Search the data for "picture" and copy every matching line.

[Opening RAW DATA section]

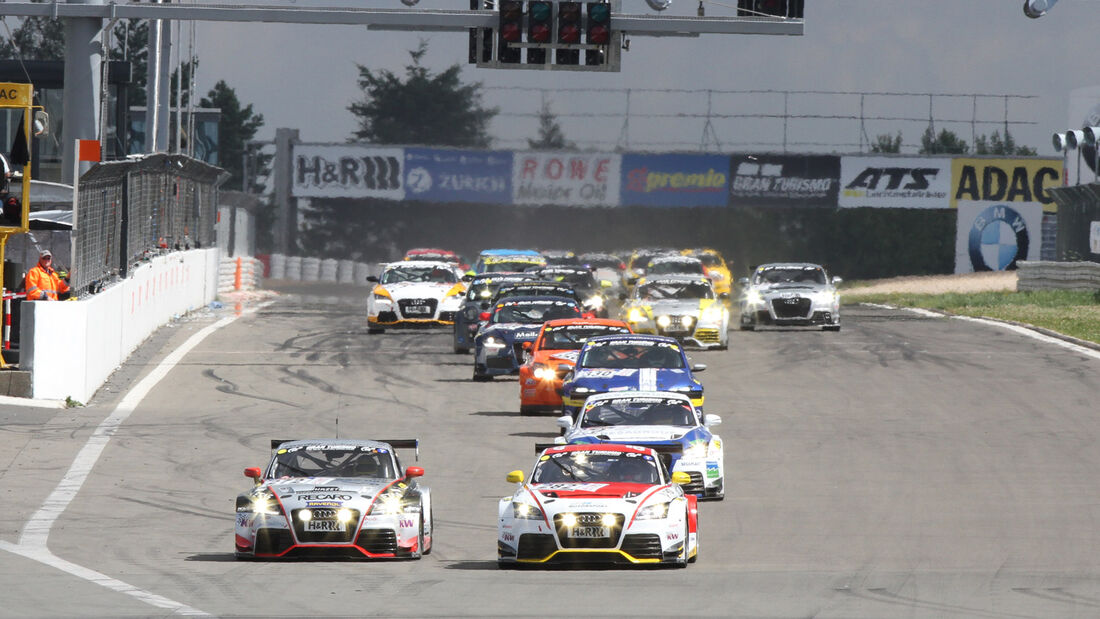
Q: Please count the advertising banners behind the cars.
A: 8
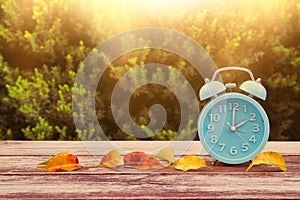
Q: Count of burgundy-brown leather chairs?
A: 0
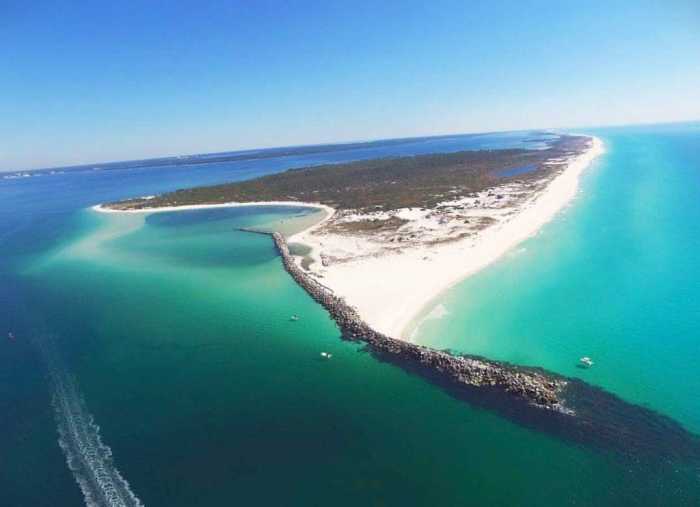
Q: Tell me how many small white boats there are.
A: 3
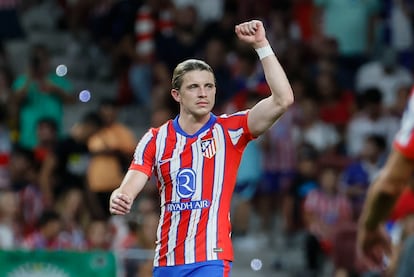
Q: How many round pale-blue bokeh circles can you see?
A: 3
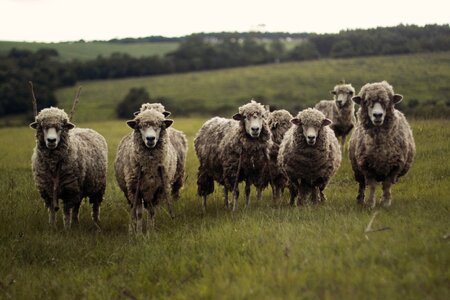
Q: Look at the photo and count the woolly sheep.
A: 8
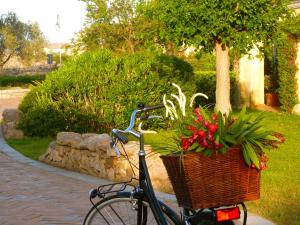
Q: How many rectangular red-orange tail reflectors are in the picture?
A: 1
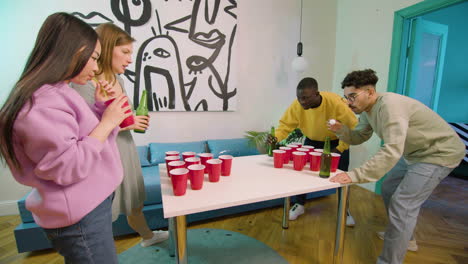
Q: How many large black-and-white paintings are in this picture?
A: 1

[Closing RAW DATA section]
[Opening RAW DATA section]

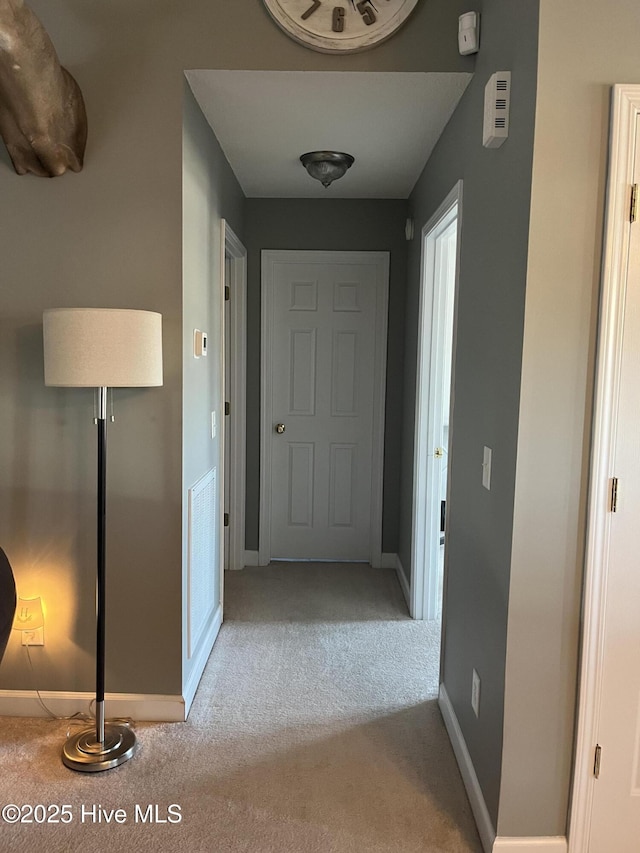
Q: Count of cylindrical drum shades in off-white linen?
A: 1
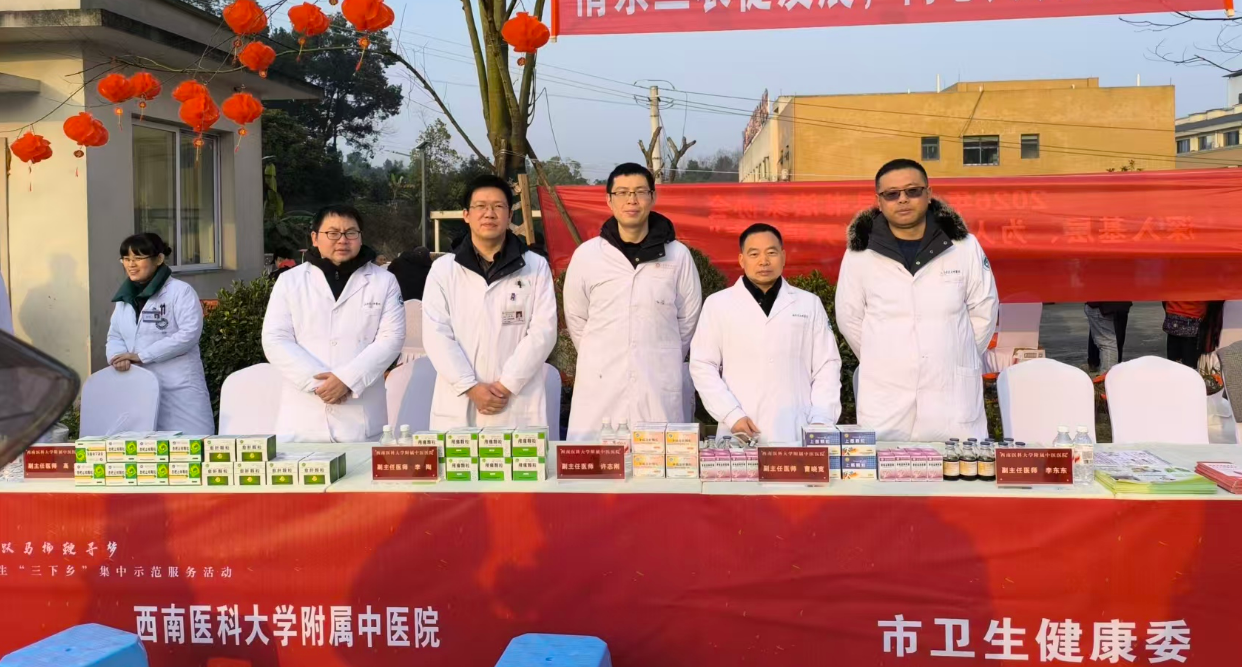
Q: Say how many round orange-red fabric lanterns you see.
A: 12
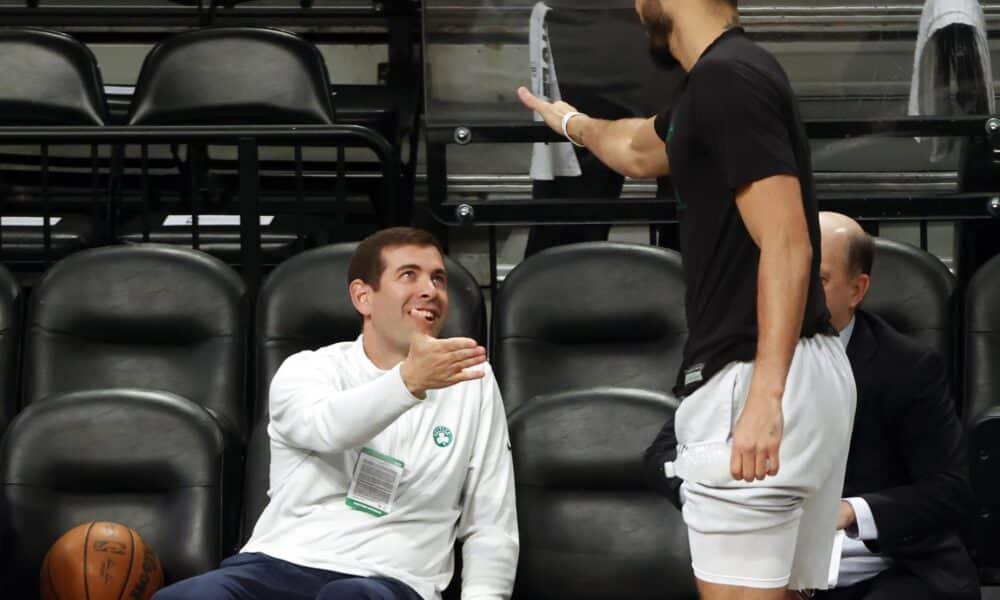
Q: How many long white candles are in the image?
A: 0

[Closing RAW DATA section]

■ **WORKED SOLUTION**:
Q: How many rectangular red-orange tail reflectors are in the picture?
Q: How many large black-and-white paintings are in this picture?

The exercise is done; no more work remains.